*** Working data

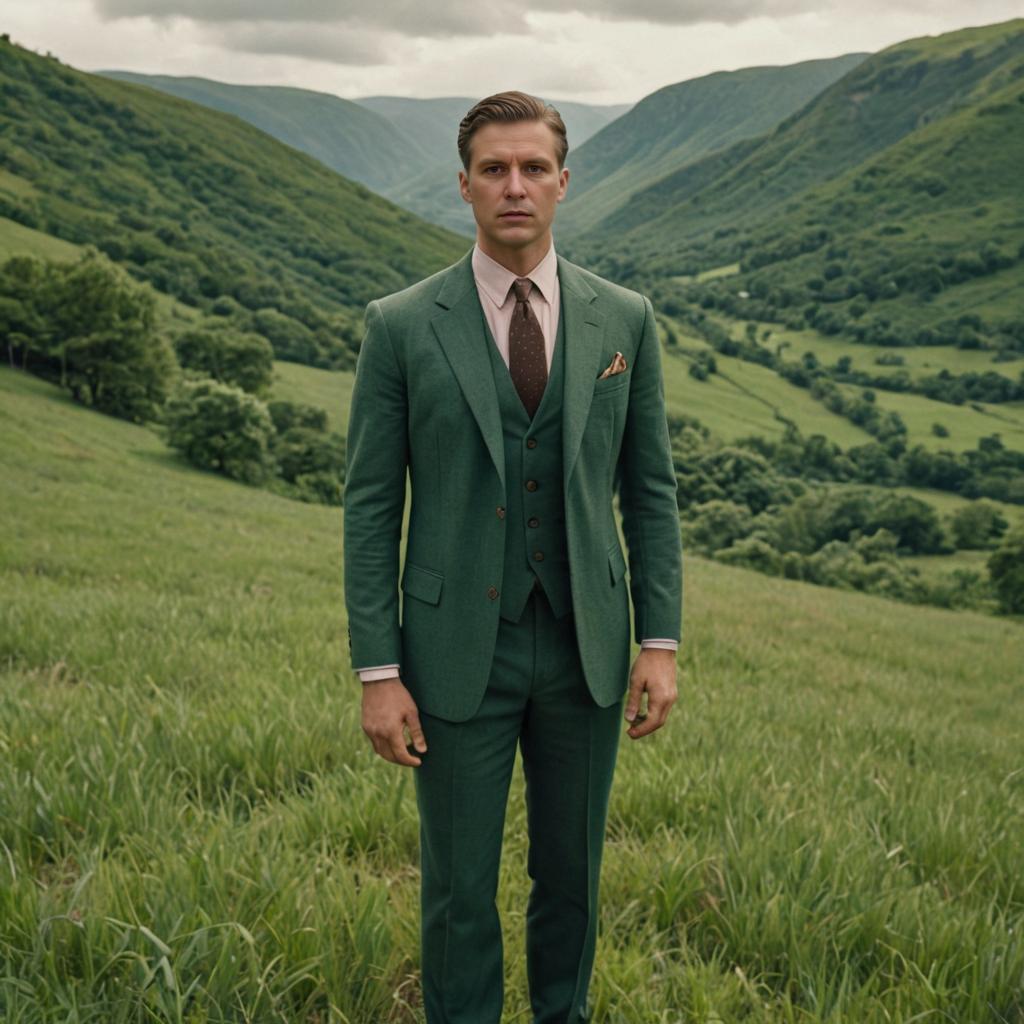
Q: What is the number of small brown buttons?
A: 6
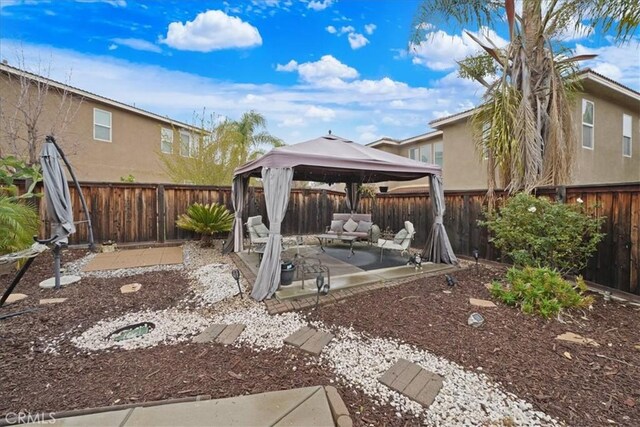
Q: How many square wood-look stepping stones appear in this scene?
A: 3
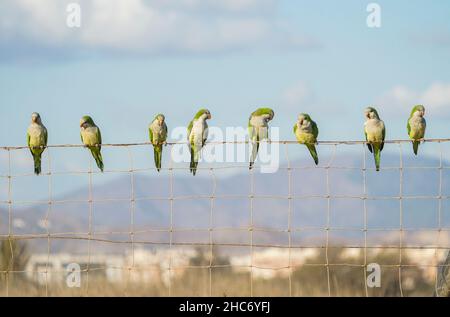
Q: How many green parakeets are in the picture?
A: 8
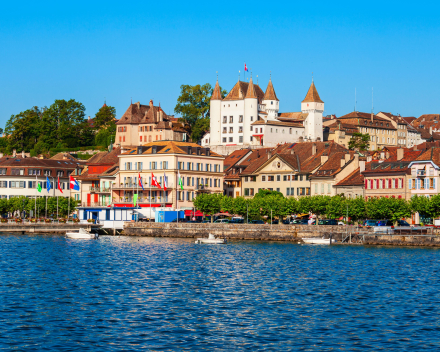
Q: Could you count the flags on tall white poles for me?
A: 8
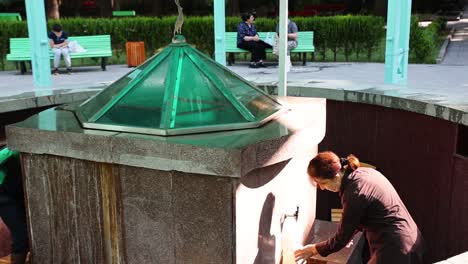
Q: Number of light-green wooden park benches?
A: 2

******

## Exercise
Every record above, copied exactly and without a single picture, makes up the answer.

## Response to the exercise
Q: What is the number of small brown buttons?
A: 6
Q: How many square wood-look stepping stones appear in this scene?
A: 3
Q: How many green parakeets are in the picture?
A: 8
Q: Could you count the flags on tall white poles for me?
A: 8
Q: Number of light-green wooden park benches?
A: 2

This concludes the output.